UE celebra a vitória do ‘não’ em plebiscito escocês

Bloco europeu temia que independência da Escócia da Grã-Bretanha estimulasse movimentos separatistas 

Andrei Netto, ENVIADO ESPECIAL A EDIMBURGO, O Estado de S. Paulo

20 de setembro de 2014 | 00h39

Líderes políticos da União Europeia, chefes de Estado e de governo de França, Alemanha e Itália e até a direção da Organização do Tratado do Atlântico Norte (Otan) celebraram o resultado do plebiscito na Grã-Bretanha, que na quinta-feira, 18, deu vitória aos unionistas frente aos que defendiam a independência da Escócia. O alívio se deu pelo receio de que a secessão impulsionasse movimentos separatistas em outras regiões do continente, o que poderia ter efeitos colaterais sobre o mercado comum e a defesa militar.

Os cumprimentos ao premiê britânico, David Cameron, foram precedidos de uma avaliação sombria a respeito do plebiscito. Na quinta-feira, quando as urnas ainda estavam abertas, o presidente da França, François Hollande, atribuiu a necessidade de plebiscito a forças de “desconstrução” da União Europeia. “Eis o que se produz neste momento, essa conjugação de forças centrífugas que acabaram por perder o que era o espírito europeu”, advertiu, referindo-se ao movimento nacionalista na Escócia. “Entramos, e se trata de um perigo, em um processo de desconstrução, não só da União Europeia, mas dos Estados em si.”

Matteo Renzi, primeiro-ministro da Itália, celebrou o fato de que o resultado do plebiscito permitiu à Grã-Bretanha manter seus quatro países, Inglaterra, Escócia, País de Gales e Irlanda do Norte, no interior do mercado comum e do projeto europeu. 
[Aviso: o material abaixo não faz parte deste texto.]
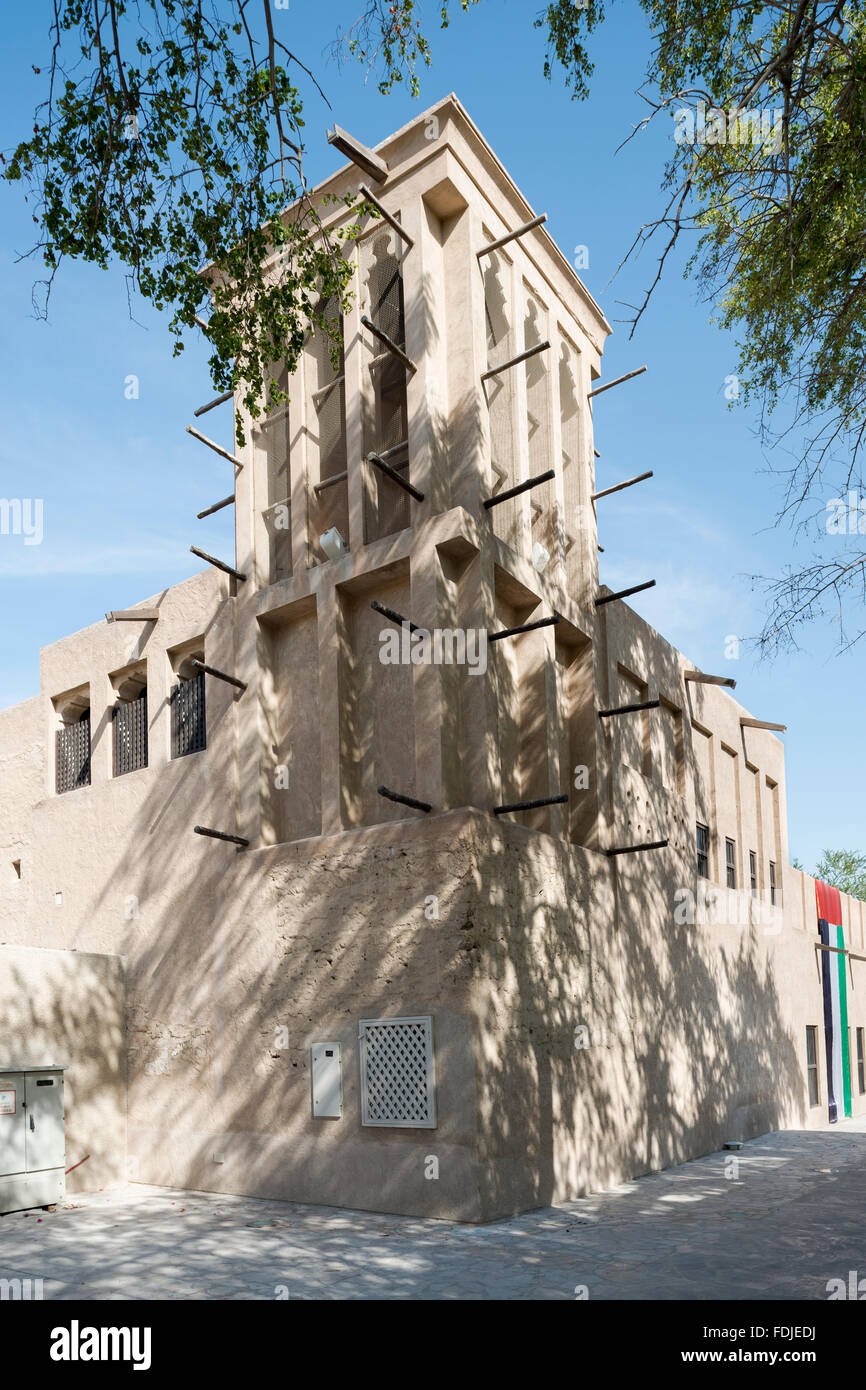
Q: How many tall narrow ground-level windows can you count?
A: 2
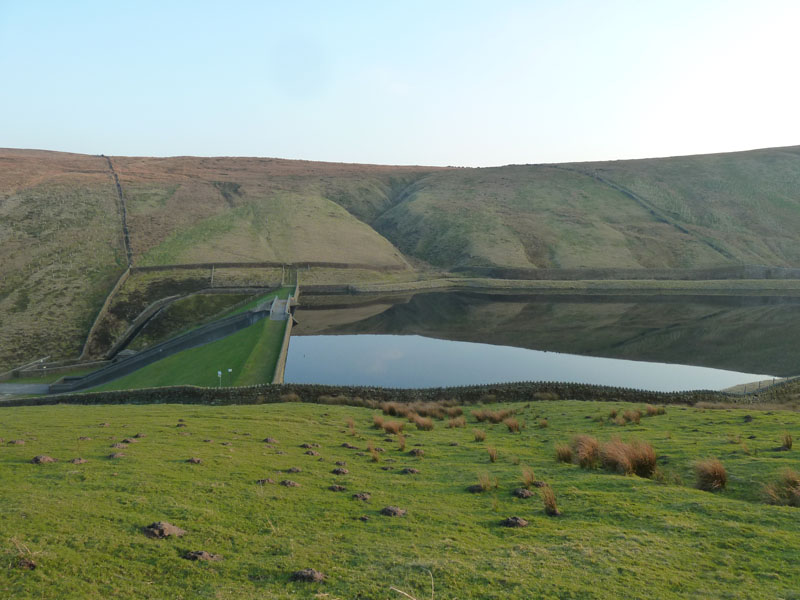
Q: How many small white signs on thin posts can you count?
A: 2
Na Alemanha, a chancelaria parabenizou Cameron pelo resultado, mas fez questão de destacar as diferenças do caso escocês e o da região da Catalunha, na Espanha.

Mas a instituição que teve mais motivos para respirar aliviada foi a própria União Europeia. Há 30 meses, quando a ideia do plebiscito veio à tona na Grã-Bretanha, Bruxelas analisava o risco e temia um efeito cascata nos demais movimentos separatistas europeus, imaginando que eles pudessem ser inspirados por Edimburgo. 

O ainda presidente da Comissão Europeia, José Manuel Durão Barroso, festejou o resultado como um voto de confiança em “uma Europa mais forte, unida e aberta”. 

“Durante o debate destes anos o governo e o povo escocês reafirmaram várias vezes seu engajamento em relação à Europa”, destacou Barroso, agora elogiando a intenção da Escócia de se manter como país-membro da UE independente do resultado.

E, em tempos de ressurgimento de Guerra Fria e de conflitos militares nas fronteiras da Europa, entre a Rússia e a Ucrânia, o secretário-geral da Otan, Anders Fogh Rasmussen, enviou seus cumprimentos a Cameron, aliviado com o fato de que o comando militar da Ilha da Grã-Bretanha seguirá unificado, e protegida pelo arsenal britânico de dissuasão nuclear, até mesmo no Mar do Norte, foco crescente de tensões em razão de suas potenciais jazidas energéticas, pelo trânsito marítimo e a localização estratégica.